I will say this carefully so I don't get run out of South Philly: the roast pork sandwich made me question everything. It was deeply savory, slightly bitter from the rabe, with a richness that the cheesesteak — for all its glory — doesn't quite reach. The woman behind me in line, a local in her sixties who had clearly been watching me with suspicion, leaned over and said, Good choice. That's what the people who actually live here eat.
I felt like I'd been let into a secret society. A secret society that smells like rendered pork fat. I want to live there.
Verdict: The overlooked item was better. I said what I said.
A Classic Maine Lobster Shack — The Hot Dog
Maine lobster shacks exist on a kind of spiritual plane that food tourists treat like pilgrimage sites. The rolls are buttered, the lobster is fresh, the prices are quietly eye-watering, and everyone is sunburned and happy. I respect it entirely.
I ordered a hot dog.
The woman at the window — weathered, no-nonsense, the kind of person who has been doing this since before I was born — paused. Then she smiled in a way that suggested she found me either charming or pitiable. Possibly both.
The hot dog was fine. It was a hot dog.

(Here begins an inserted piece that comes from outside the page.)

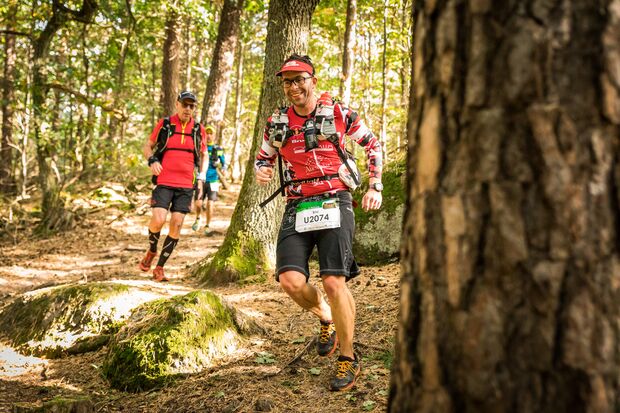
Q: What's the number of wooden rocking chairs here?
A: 0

It told me nothing about the soul of the place, which, I realized, was itself instructive. Some restaurants are genuinely one-trick ponies, and there is no shame in that. The lobster shack exists to serve lobster rolls to happy tourists. The hot dog is there because a child once cried. Ordering it revealed only that I had wasted a perfectly good opportunity to eat a lobster roll in Maine.
Verdict: Sometimes the famous thing is famous for a reason. Eat the lobster roll.
Katz's Delicatessen, New York City — The Matzo Ball Soup
Katz's pastrami sandwich is the kind of food that gets written about in hushed, reverent tones, as though describing a religious experience. It is, admittedly, extraordinary. But I sat down at a table in that glorious, chaotic room and ordered the matzo ball soup instead.
What arrived was a bowl of quiet confidence. Clear golden broth. A matzo ball the size of a softball, dense and yielding. Thin-sliced carrots. It was the kind of soup that tastes like someone's grandmother made it in a kitchen that has been making soup for a hundred years — because that is essentially what happened.
No one around me was eating soup. They were all clutching their pastrami sandwiches like they'd been handed the deed to something valuable. But my soup was peaceful and perfect, and I ate it slowly, and I felt genuinely smug about my choices for the first time all month.
Verdict: The B-team item is a quiet masterpiece. Order it on your second visit — after you've paid your pastrami dues.
What 30 Days of Ordering Wrong Actually Taught Me
Here is the honest conclusion, the one I didn't expect going in: a restaurant's overlooked items are a pretty reliable diagnostic tool for how much that restaurant actually cares.
At places where the supporting cast is thoughtfully made — In-N-Out's grilled cheese, Katz's soup, that roast pork in Philly — the famous item's reputation is almost certainly deserved. The kitchen isn't coasting on a single hero dish. It's running a tight operation all the way down.
At places where the off-menu item is perfunctory or sad, that's worth knowing too. It doesn't necessarily mean the famous thing isn't worth eating. But it tells you something about the philosophy in the kitchen — about whether the pride extends beyond the marquee.
I didn't come away from this month thinking that the overlooked items are secretly better across the board. Some of them were worse. Some were irrelevant. But the act of ordering wrong — of stepping off the well-worn path — turned out to be the most interesting thing I've done as an eater in years.
Next month, I'm going to Graceland. I'm going to order the salad.